[SUPPLIED RECORDS]:
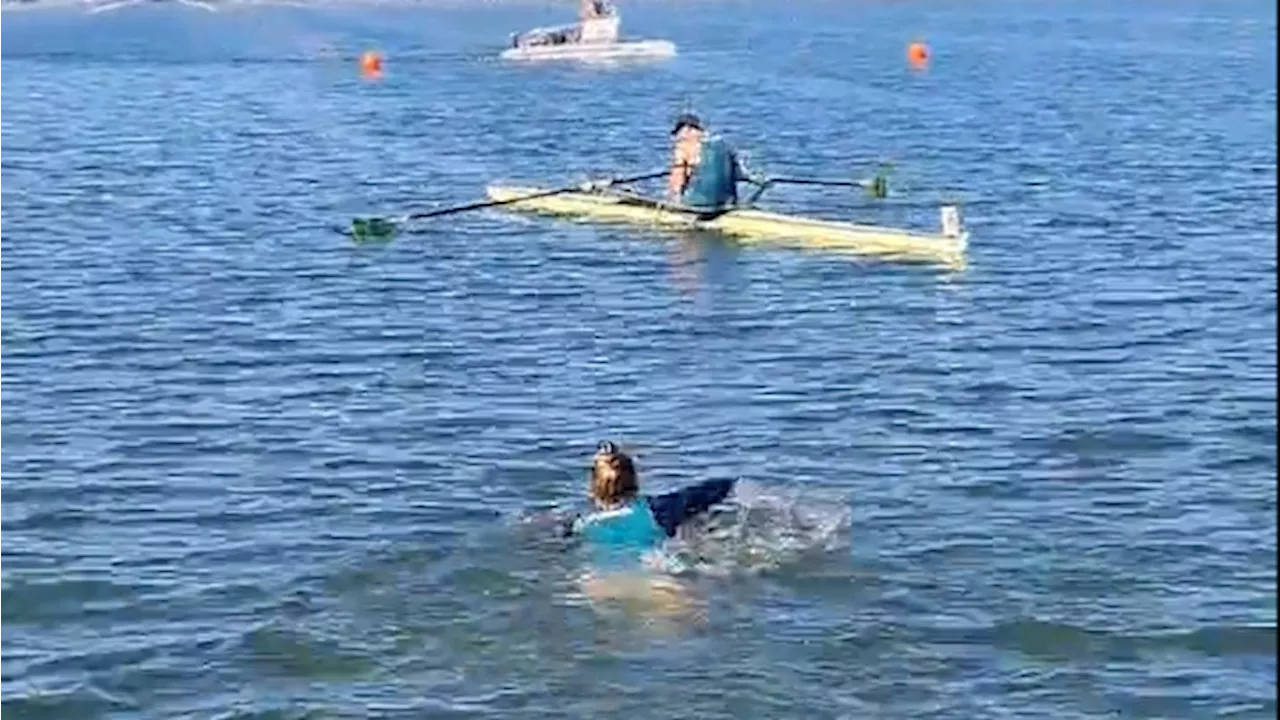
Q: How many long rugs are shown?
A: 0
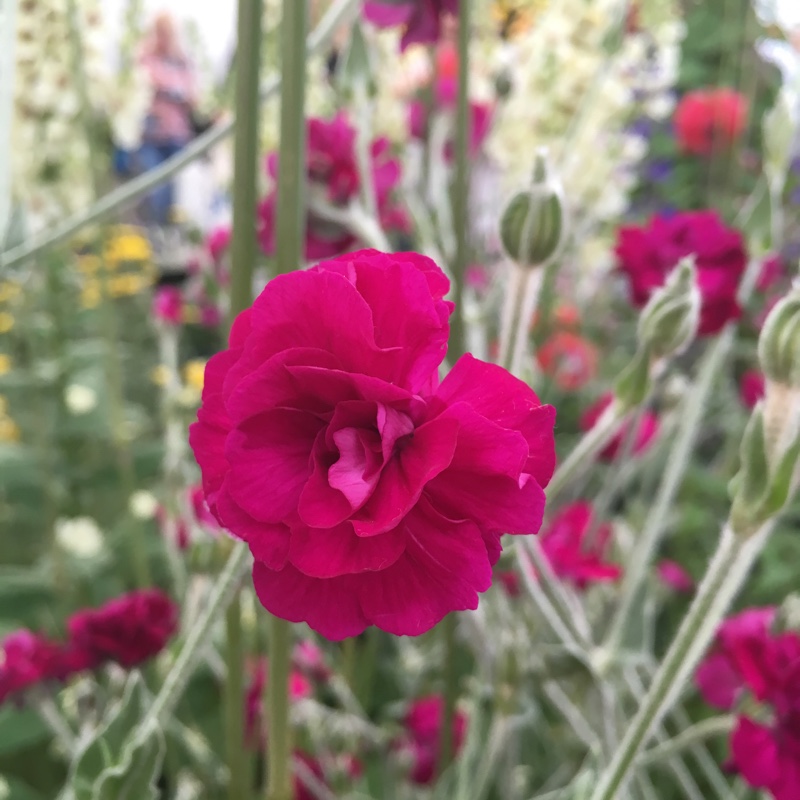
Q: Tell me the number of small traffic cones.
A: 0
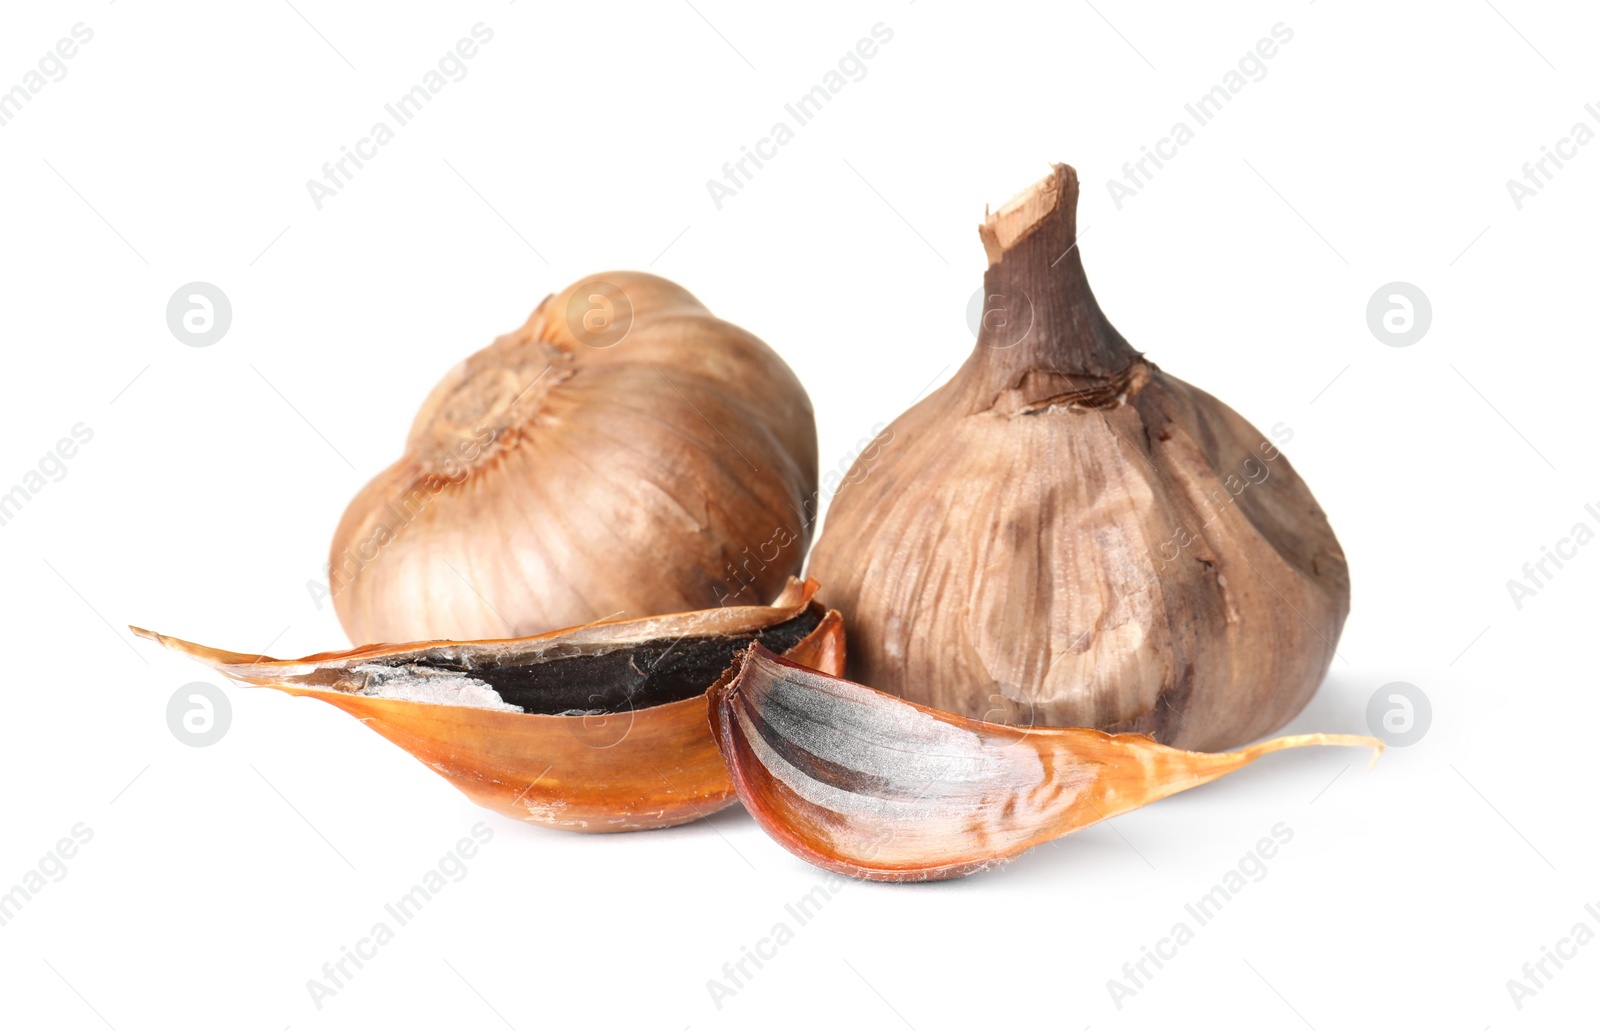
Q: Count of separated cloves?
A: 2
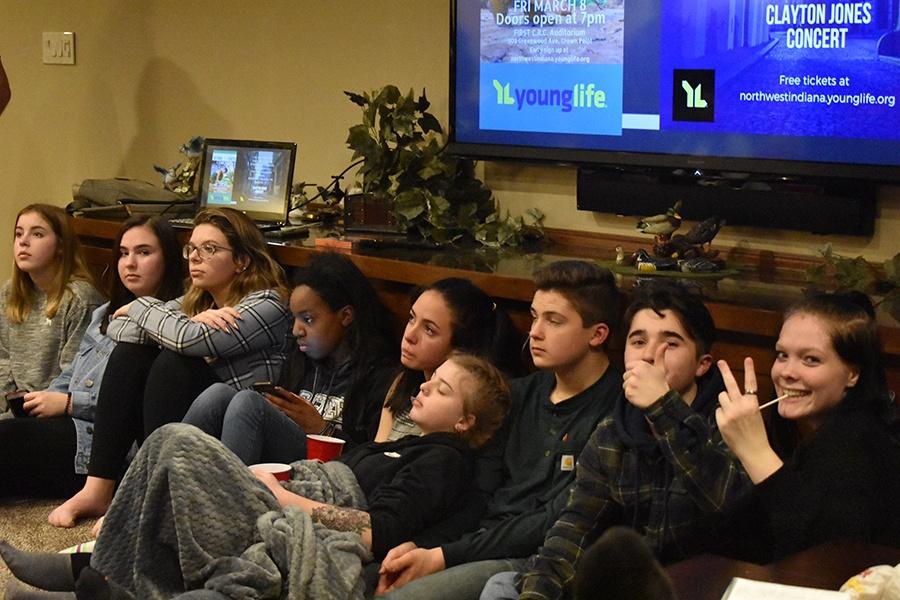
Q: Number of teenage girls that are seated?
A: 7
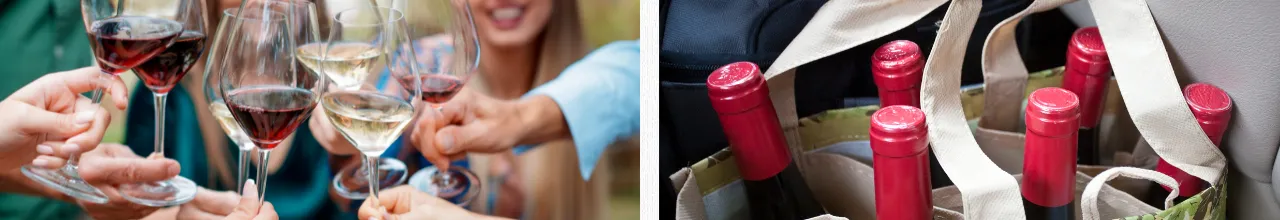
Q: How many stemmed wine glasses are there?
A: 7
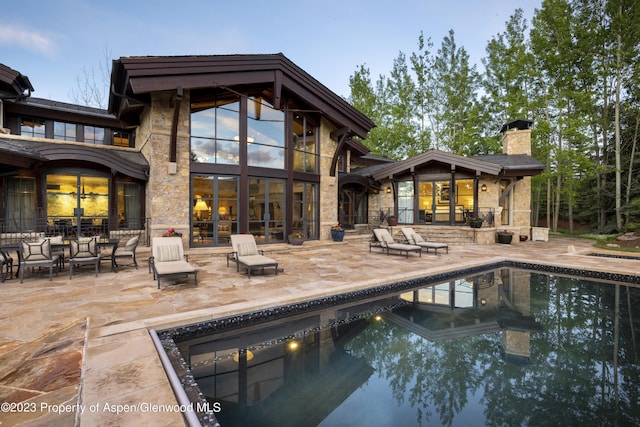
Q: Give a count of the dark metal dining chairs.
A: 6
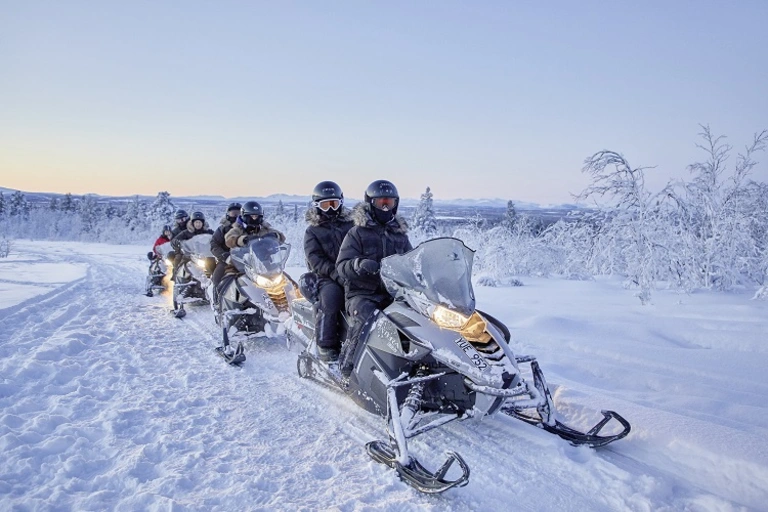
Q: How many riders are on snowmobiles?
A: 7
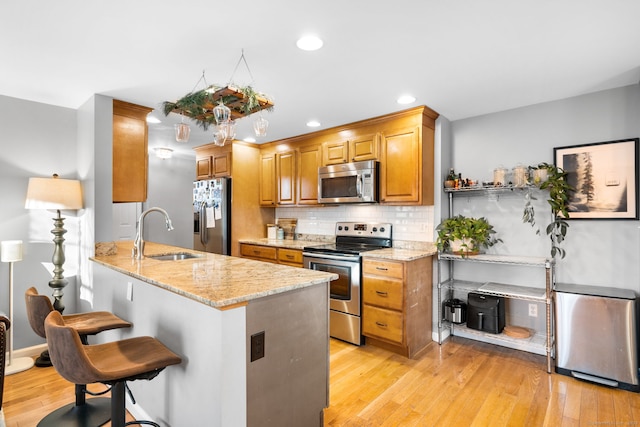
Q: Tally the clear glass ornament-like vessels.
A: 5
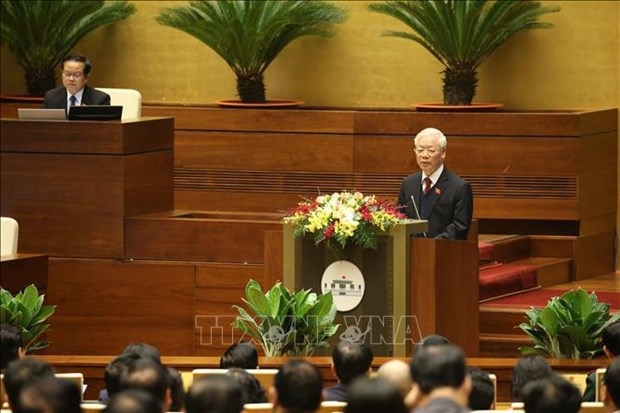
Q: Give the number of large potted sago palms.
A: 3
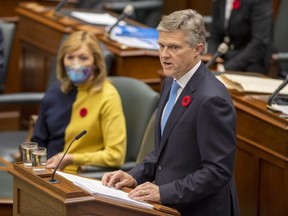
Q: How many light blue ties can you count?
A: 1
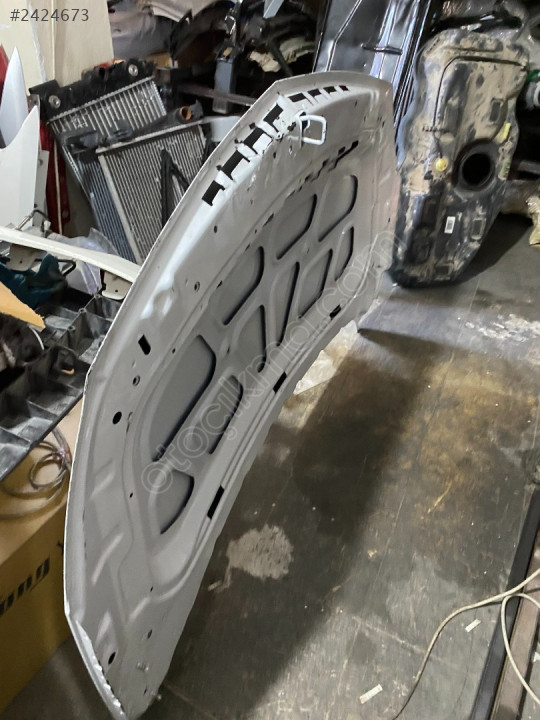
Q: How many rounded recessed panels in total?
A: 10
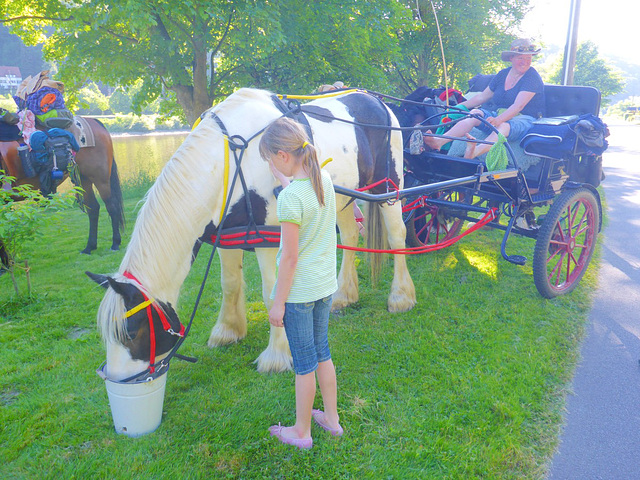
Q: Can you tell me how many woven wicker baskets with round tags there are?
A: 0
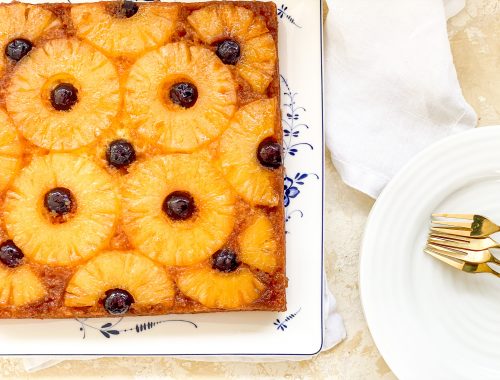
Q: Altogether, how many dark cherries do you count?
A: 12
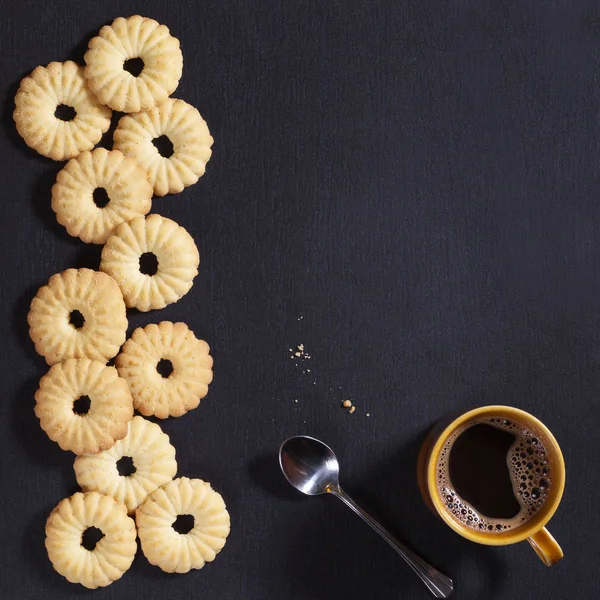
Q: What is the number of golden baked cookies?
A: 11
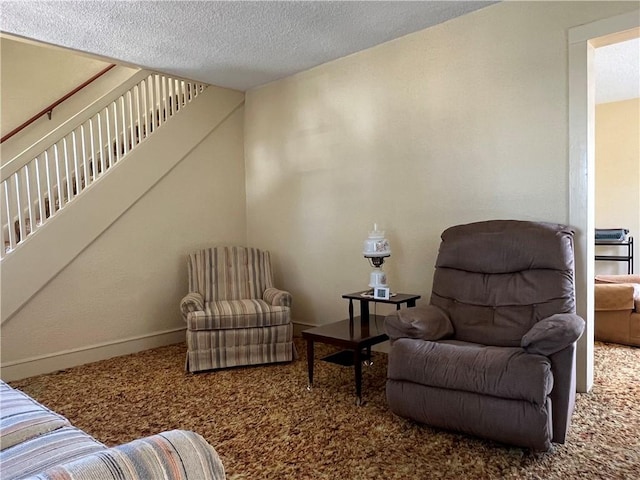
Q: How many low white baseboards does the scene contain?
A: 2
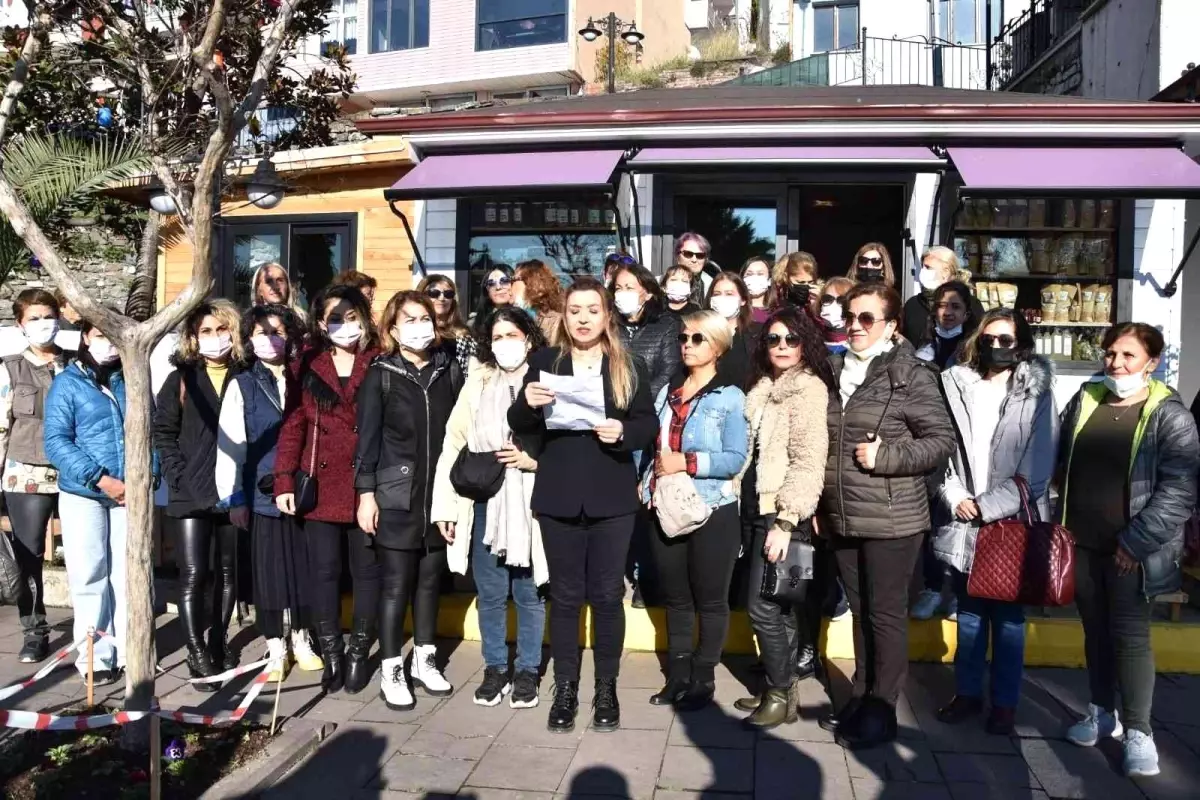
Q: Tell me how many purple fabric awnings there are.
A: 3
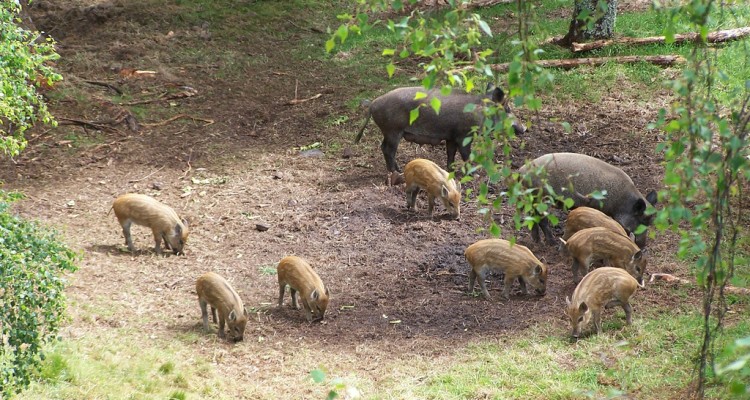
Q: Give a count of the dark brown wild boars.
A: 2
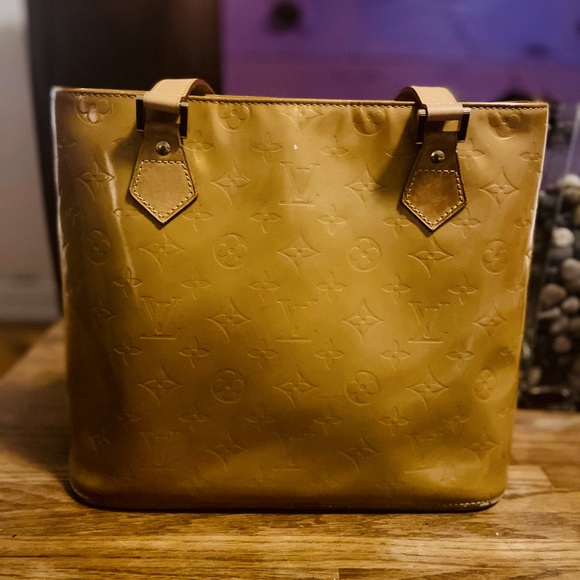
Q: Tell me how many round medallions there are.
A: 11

[EXERCISE DETAILS]:
What you give back should match the entries above exactly, except that pictures are dropped.

[RESULT]:
Q: How many long rugs are shown?
A: 0
Q: Tell me the number of small traffic cones.
A: 0
Q: Count of separated cloves?
A: 2
Q: Number of teenage girls that are seated?
A: 7
Q: How many stemmed wine glasses are there?
A: 7
Q: Give a count of the dark metal dining chairs.
A: 6
Q: How many riders are on snowmobiles?
A: 7
Q: Tally the clear glass ornament-like vessels.
A: 5
Q: Give the number of large potted sago palms.
A: 3
Q: How many light blue ties can you count?
A: 1
Q: How many rounded recessed panels in total?
A: 10
Q: Can you tell me how many woven wicker baskets with round tags there are?
A: 0
Q: Altogether, how many dark cherries do you count?
A: 12
Q: What is the number of golden baked cookies?
A: 11
Q: How many low white baseboards does the scene contain?
A: 2
Q: Tell me how many purple fabric awnings there are.
A: 3
Q: Give a count of the dark brown wild boars.
A: 2
Q: Tell me how many round medallions there are.
A: 11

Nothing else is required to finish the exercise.